TASK DIRECTIONS » Go through the data below. List every line that holds the word "find".

GIVEN RECORDS »
════
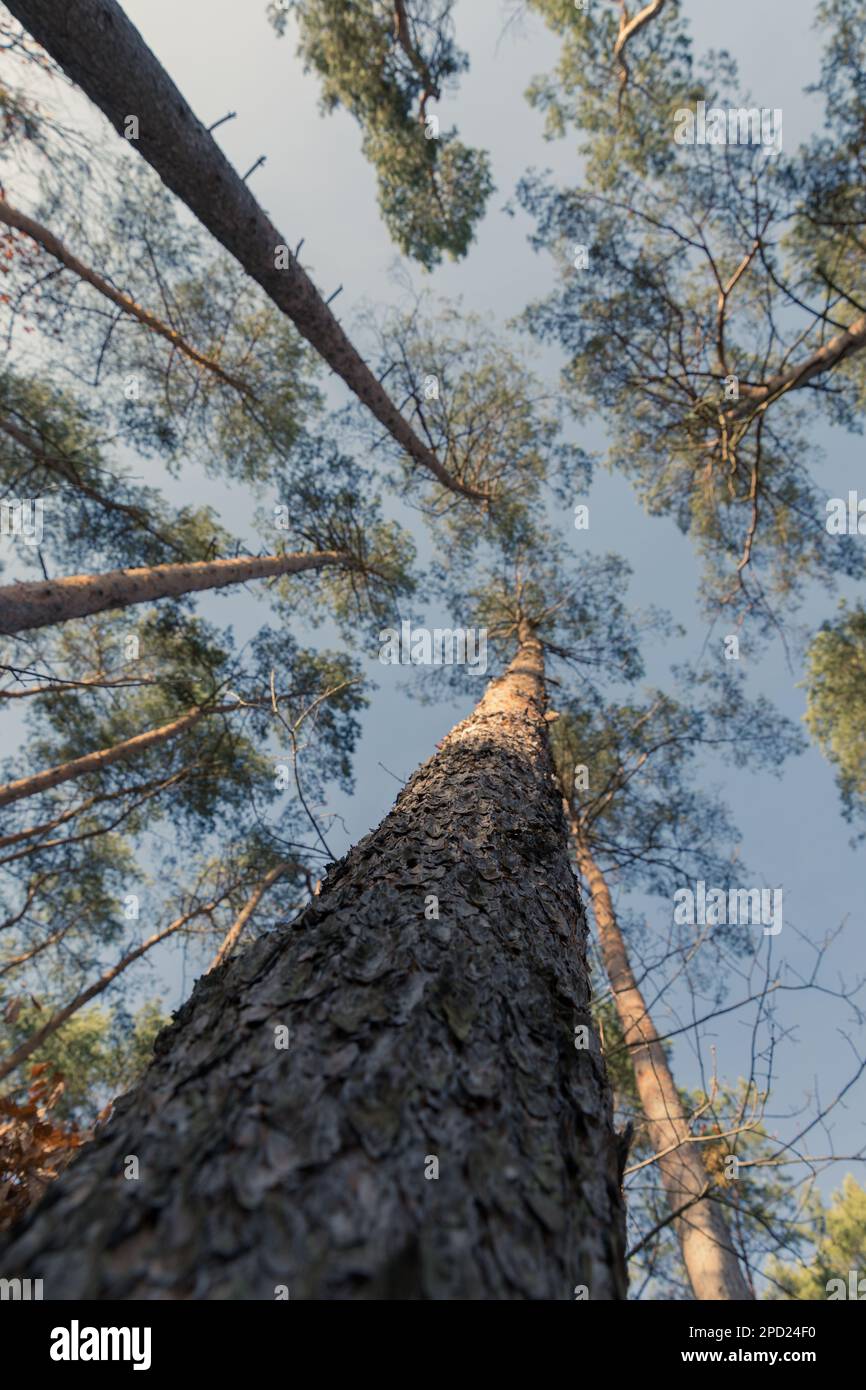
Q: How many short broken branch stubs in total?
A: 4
════
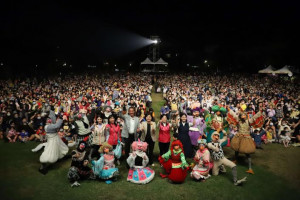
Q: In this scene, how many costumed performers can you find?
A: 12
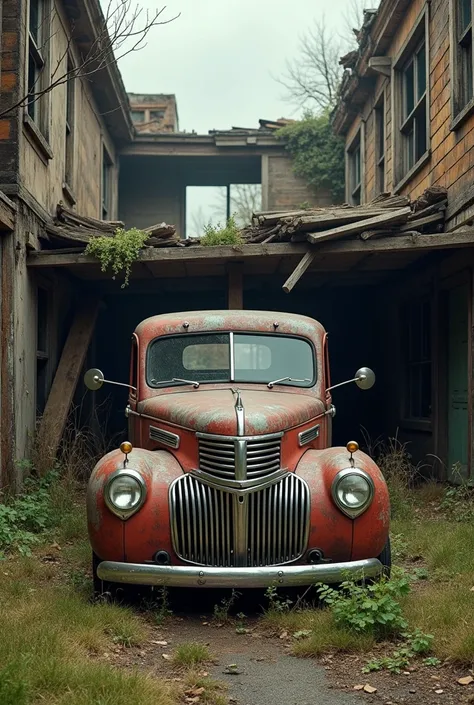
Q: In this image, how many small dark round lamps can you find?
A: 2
════
COMPLETED EXERCISE »
Q: In this scene, how many costumed performers can you find?
Q: In this image, how many small dark round lamps can you find?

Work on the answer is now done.